L’infiammazione cronica di basso grado è associata ad una alterazione dell’asse dell’onda “T” del nostro elettrocardiogramma, una delle varie caratteristiche che vengono misurate quando si effettua questo esame di routine. La ricerca, condotta dal Dipartimento di epidemiologia e prevenzione dell’I.R.C.C.S. Neuromed di Pozzilli, collega due elementi già considerati fattori di rischio per le malattie cardio e cerebrovascolari. Sia la deviazione dell’asse dell’onda T che uno stato di infiammazione cronica sono infatti caratteristiche che precedenti ricerche hanno correlato con la possibilità di essere colpiti da patologie che interessano il sistema cardiovascolare, come infarto e ictus cerebrale.
Lo studio, condotto analizzando i dati relativi a 17.507 abitanti del Molise, tutti partecipanti al Progetto epidemiologico Moli-sani, è il risultato di una collaborazione tra i ricercatori del Neuromed, il Dipartimento di Medicina sportiva dell’Università di Brescia e la AMPS, azienda specializzata nel software di analisi degli ECG. Il lavoro scientifico è stato pubblicato sulla rivista internazionale Thrombosis and Haemostasis.
“L’alterazione dell’asse dell’onda T – dice Licia Iacoviello, capo del Laboratorio di Epidemiologia molecolare e nutrizionale – può essere uno strumento per evidenziare persone che, pur in buona salute, sono maggiormente a rischio di sviluppare patologie cardiovascolari in futuro. D’altro canto, si pensa che l’esistenza di uno stato di infiammazione cronica possa essere un fattore strettamente correlato alle stesse patologie. Ecco perché abbiamo voluto esplorare un possibile collegamento tra questi due elementi”
“Ciò che abbiamo trovato – dice Marialaura Bonaccio, primo autore dello studio – è che questa particolare alterazione dell’elettrocardiogramma si associa proprio con l’infiammazione cronica, soprattutto quella evidenziata da un più alto livello della proteina C reattiva nel sangue.

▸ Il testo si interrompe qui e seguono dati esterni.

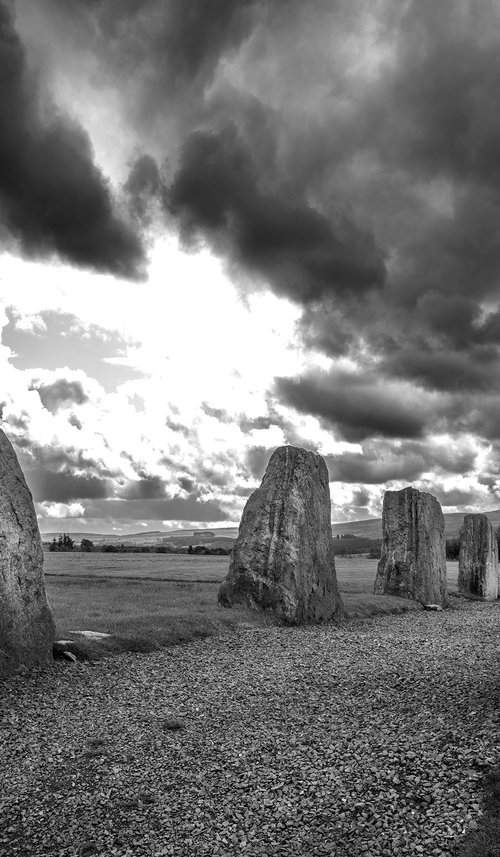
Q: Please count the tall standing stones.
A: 4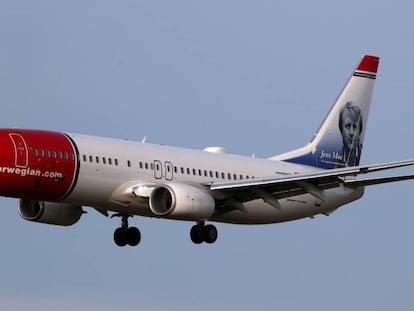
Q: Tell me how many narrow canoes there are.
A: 0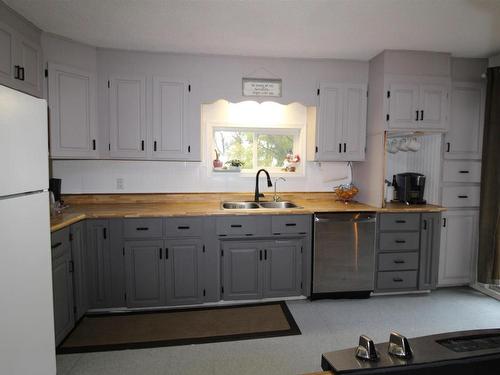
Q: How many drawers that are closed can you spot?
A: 11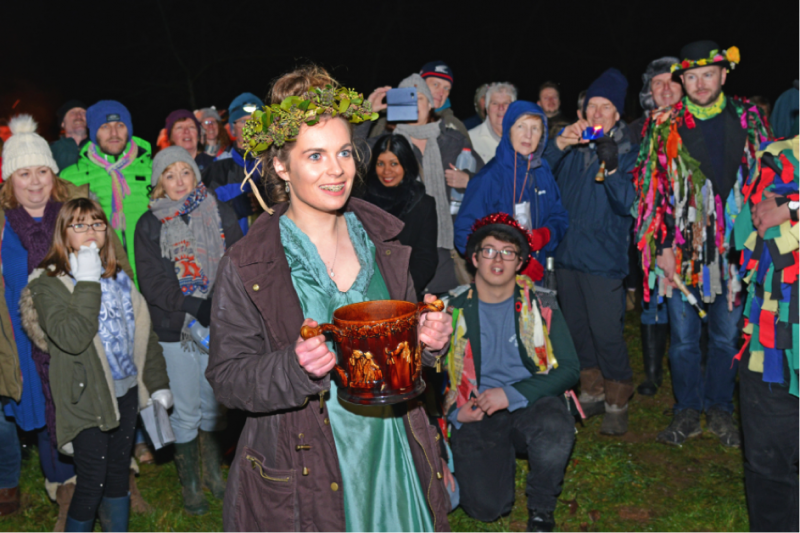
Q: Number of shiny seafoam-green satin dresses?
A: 1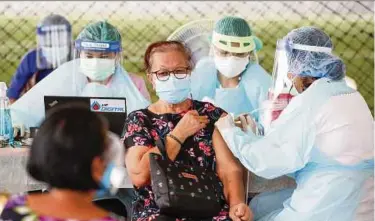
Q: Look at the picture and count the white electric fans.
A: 1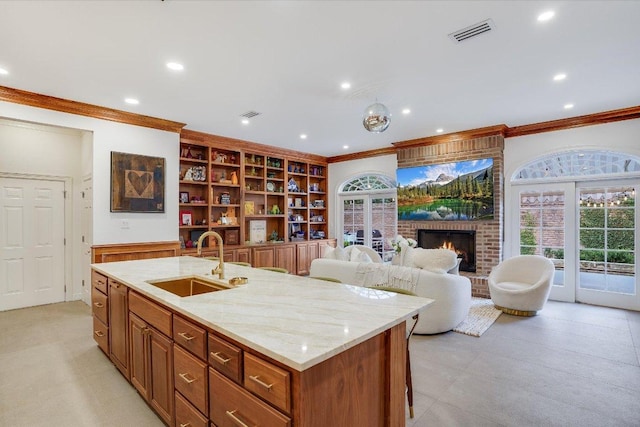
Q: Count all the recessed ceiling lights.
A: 12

L’ipotesi da verificare, a questo punto, è che l’infiammazione di basso grado possa contribuire a generare la deviazione dell’asse dell’onda T”.
Le prospettive che si aprono seguono due strade: da un lato una migliore comprensione delle complesse interazioni tra i fattori che possono portare alle malattie cardio e cerebrovascolari, dall’altro la possibilità di
consegnare nelle mani dei medici nuovi strumenti per individuare persone maggiormente a rischio, sulle quali concentrare con più energia gli interventi di prevenzione.
“Proprio questo è da sempre uno degli obiettivi principali del Progetto Moli-sani. – dice Giovanni de Gaetano, Capo del Dipartimento di epidemiologia e prevenzione del Neuromed – Sin dal suo avvio, dieci anni fa, abbiamo puntato sia a individuare nuovi fattori di rischio per le patologie cardiovascolari, sia a caratterizzare meglio quelli già conosciuti. Le persone non sono tutte uguali. E’ per questo che la prevenzione, in futuro, sarà sempre più fatta su misura. Questa ricerca va proprio nella direzione della medicina preventiva personalizzata”.